WORK REQUIRED: Report every line from the following entries that contains the string "many".

MATERIAL SHOWN:

□ □ □ □

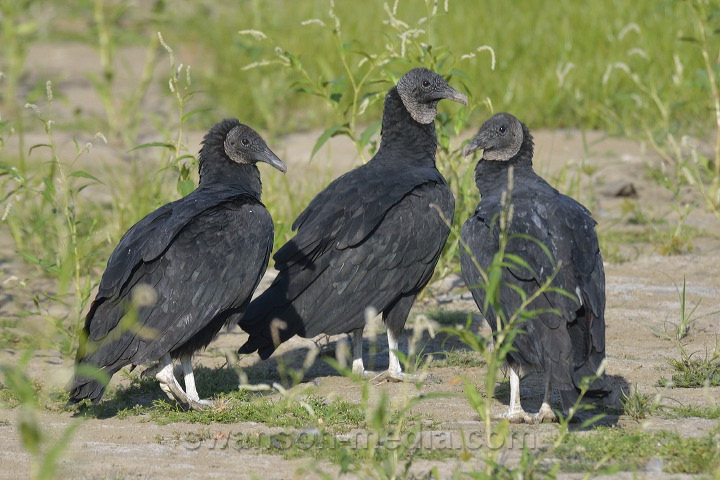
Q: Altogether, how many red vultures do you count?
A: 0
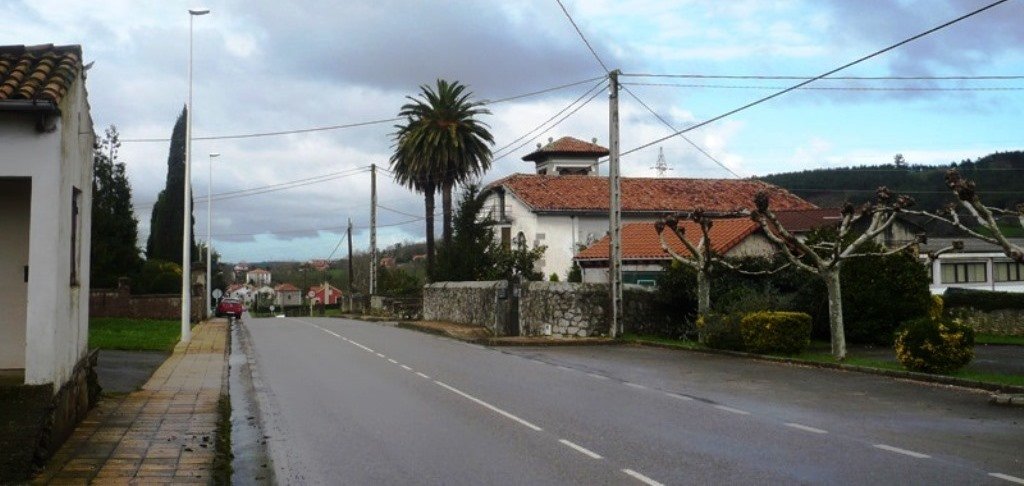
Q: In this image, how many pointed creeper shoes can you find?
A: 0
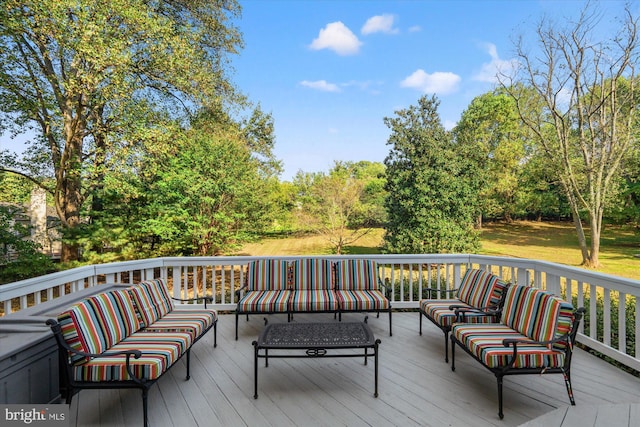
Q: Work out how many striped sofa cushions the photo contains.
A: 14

□ □ □ □

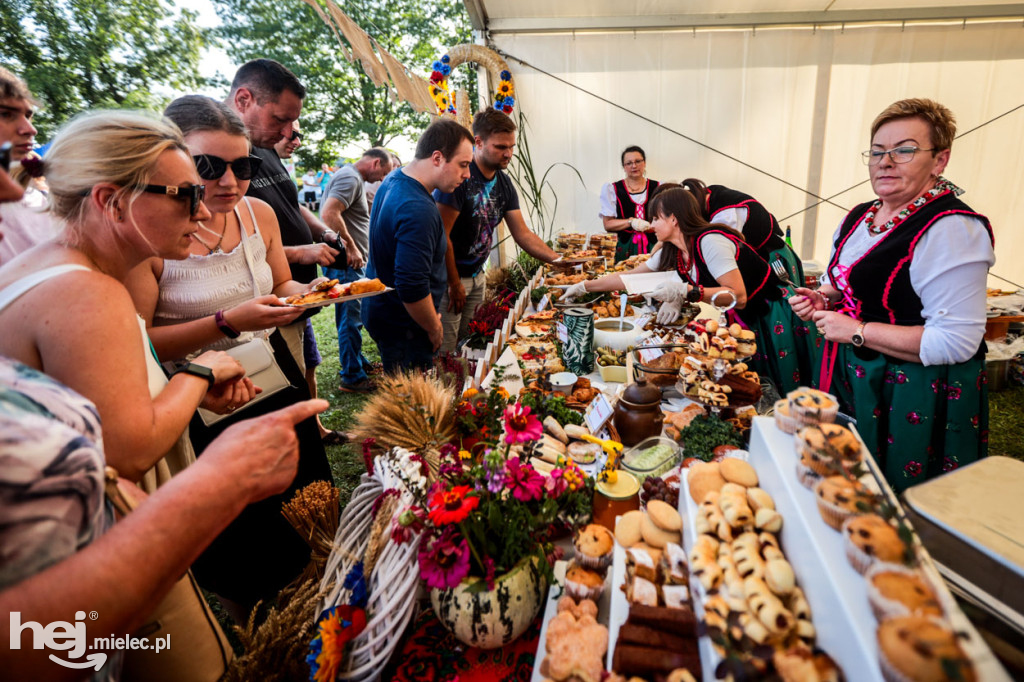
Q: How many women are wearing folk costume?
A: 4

□ □ □ □

REPLY:
Q: Altogether, how many red vultures do you count?
Q: In this image, how many pointed creeper shoes can you find?
Q: Work out how many striped sofa cushions the photo contains.
Q: How many women are wearing folk costume?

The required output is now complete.